Global Medical Tourism and the Impact of Covid-19 in 2020

This short survey has provided us with a useful layer of information and insight to gauge the outlook for the Medical Tourism sector in a post-COVID-19 world.

Looking through the eyes of both patients and providers, it is reasonable to conclude that medical tourism, whilst reeling from current travel bans, will take several more months to see any sort of return recovery. The uncertainties posed by 2021 look to further delay any sort of return to pre-COVID-19 levels of travel, especially as more lockdowns are enforced and second and third waves are occurring all over the world. This is not to mention the huge delays seen in getting the vaccinations processed – a task likely to go on for years to come.

Given the devastating impact the virus is having on local economies, not to mention the travel and hospitality industries, something will need to be done before the entire world is vaccinated with regards to the reopening of boarders and loosening of travel restrictions. Airlines and large hotel groups are likely to reach boiling point before the end of Q2 and to prevent the huge loss of jobs, it is likely that some travel easing will be in place which will allow a small fraction of the tourism industry to pick up where they left off. It is at this point we would expect to see a considerable uptick in travel from those Medical Tourists who have been putting off their overseas treatment.

We are predicting a 35-40% return to pre-COVID-19 levels by Q4 of 2020, with the full resumption not happening until well into 2022. Government incentives like ‘Vaccination Tourism’, where people travel overseas to be vaccinated during their quarantine period, are likely to gain some traction in 2021. However, such schemes rely heavily on some governments’ willingness to adopt this practice and many others failing to administer the vaccine to their population in an ordered and timely manner.

2021, sadly, is looking less likely to be the year the world freed itself of this virus and instead the year that the world began to get itself in order. And this is true for the Medical Tourism industry, as numbers will likely spike again in the summer (June-August), before dropping off towards the end of the year. Then, in 2022, we should expect to see a scramble for cosmetic and dental procedures from all those who have been putting them off and spending much time researching from the comfort of their makeshift home office.

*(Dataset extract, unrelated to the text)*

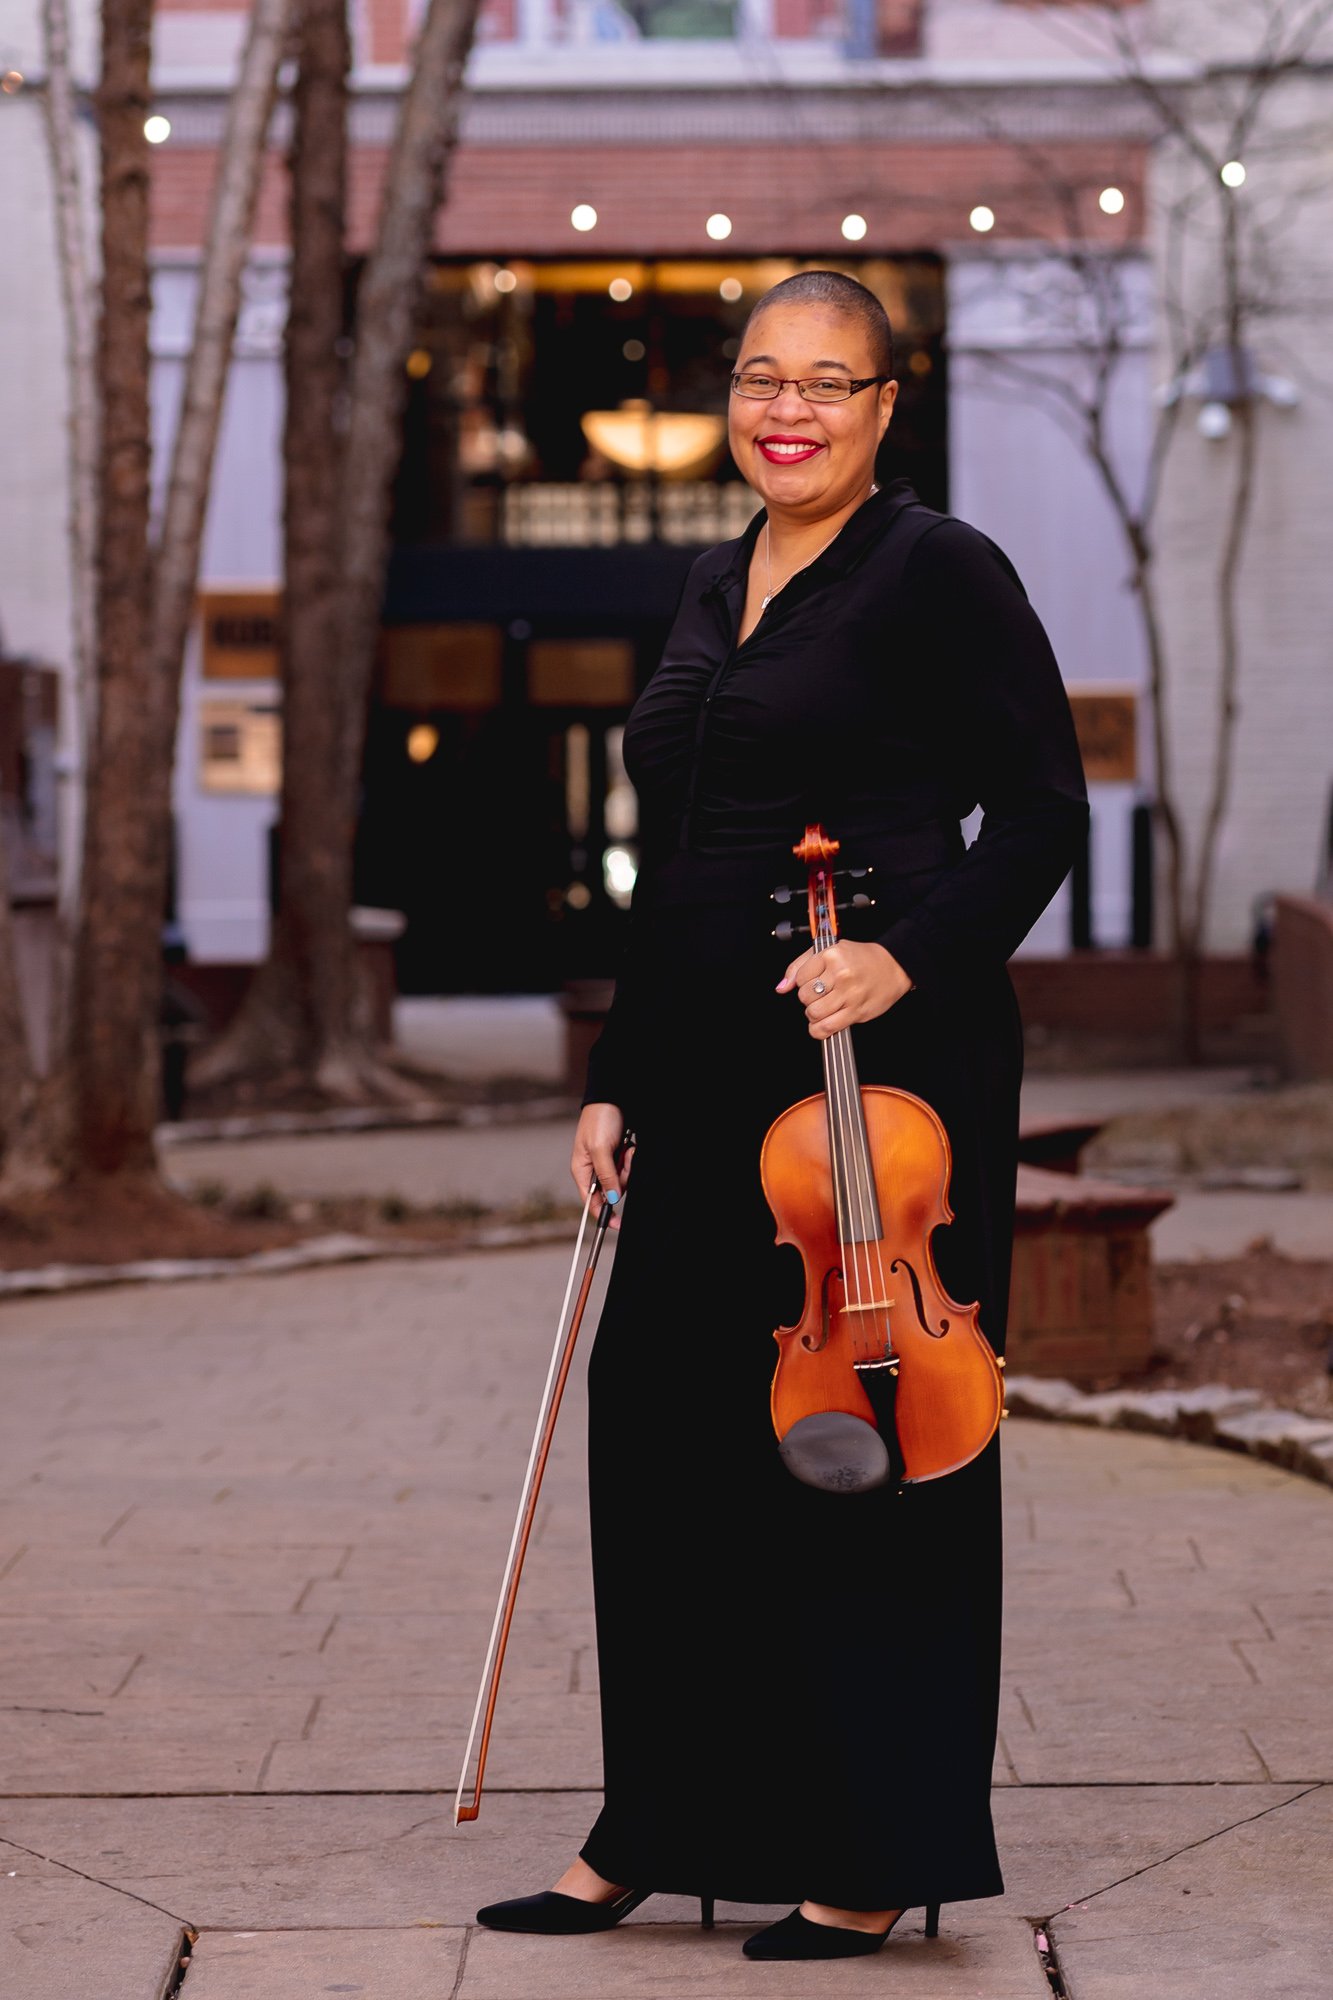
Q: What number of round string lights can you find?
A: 7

For MyMediTravel, a relatively aggressive approach to cost saving was concluded in Q4 of 2020 and our focus has shifted towards future enhancements and features to improve the service we currently offer. Whilst we continue to update our inventory and to offer our patients and medical providers the best service possible, we do so with a lean operations team. Alongside whom sits our technology department who have scaled up in preparation for the rush of Medical Tourists in 2022.

Feel free to download our survey in PDF format and if you have any questions, you can email them to [email protected]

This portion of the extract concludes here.